Guardian Media’s No Child Left Behind series, which highlights the plight of children across the country who are unable to access online classes, has inspired positive responses from groups and agencies that are now providing devices and infrastructure in the affected communities.
Among them is the Telecommunications Authority of Trinidad and Tobago (TATT), which took action following a T&T Guardian editorial on November 13 and Guardian Media news reports about the difficulties experienced by students of Brasso Venado.
TATT is now working with service providers to deploy telecommunications infrastructure to Brasso Venado and the neighbouring village of Los Atajos. Residents there will soon be able to access broadband Internet services at data speeds comparable to served areas.
The agency is also is consulting with the Ministry of Education to allocate ICT devices and interim access via mobile Internet service providers to students in the area.
There was also a swift response to the plight of children in the Rampanalgas community.
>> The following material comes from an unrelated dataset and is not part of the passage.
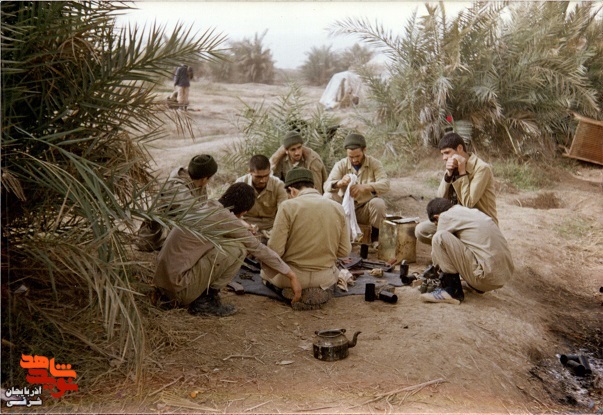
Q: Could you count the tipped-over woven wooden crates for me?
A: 1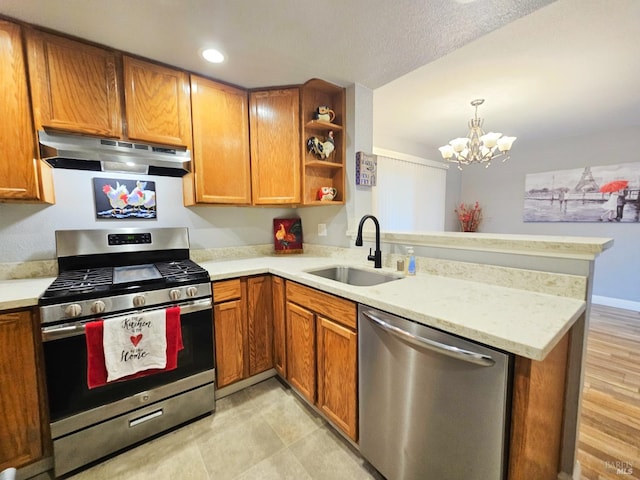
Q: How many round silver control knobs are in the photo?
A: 5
Rampanalgas RC Primary School principal Naina Ali yesterday received 39 new tablets from the Rotary Club of Maraval.
“This contribution will make the life of the students in Rampanalgas RC so much easier; it will now make them more competitive in this online form of education we are embarking on,” Ali said.
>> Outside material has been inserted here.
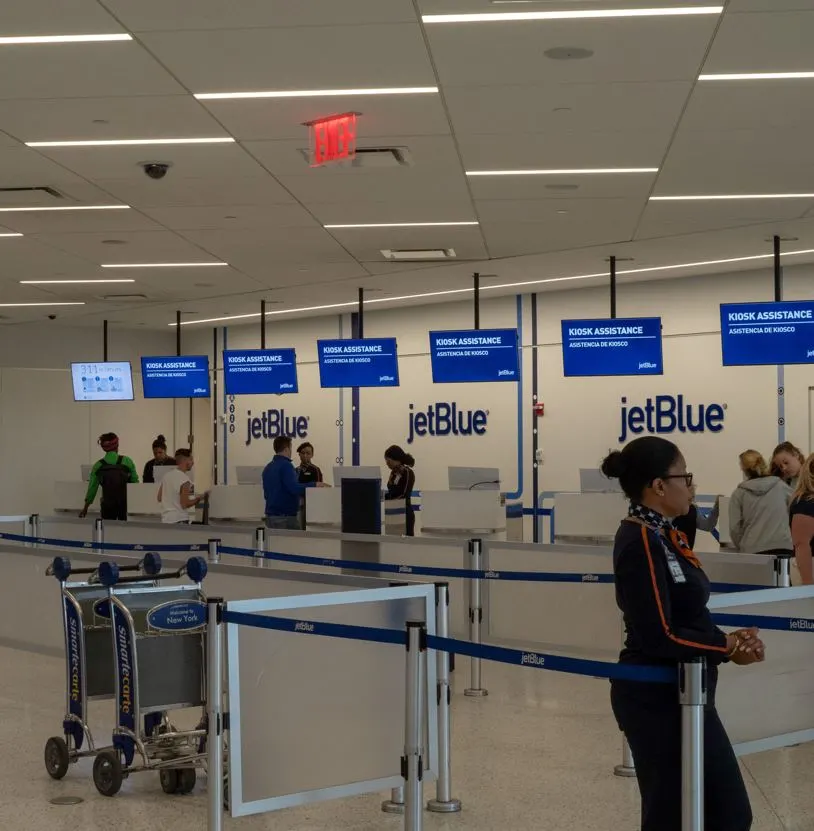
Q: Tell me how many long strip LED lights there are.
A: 14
A story by Guardian Media’s Akash Samaroo also brought desperately needed relief to residents and farmers in Talparo after a bridge at Joseph Lewis Trace that was the only access to their homes and farms collapsed during recent floods.
The bridge had been in a dilapidated condition for 20 years but floods had severely affected the integrity of the structure to the point that it could accommodate only foot traffic. Residents said the situation threatened their lives and livelihoods.
However, relief is in sight as a new bridge is currently under construction. The project is being done by the Ministry of Rural Development.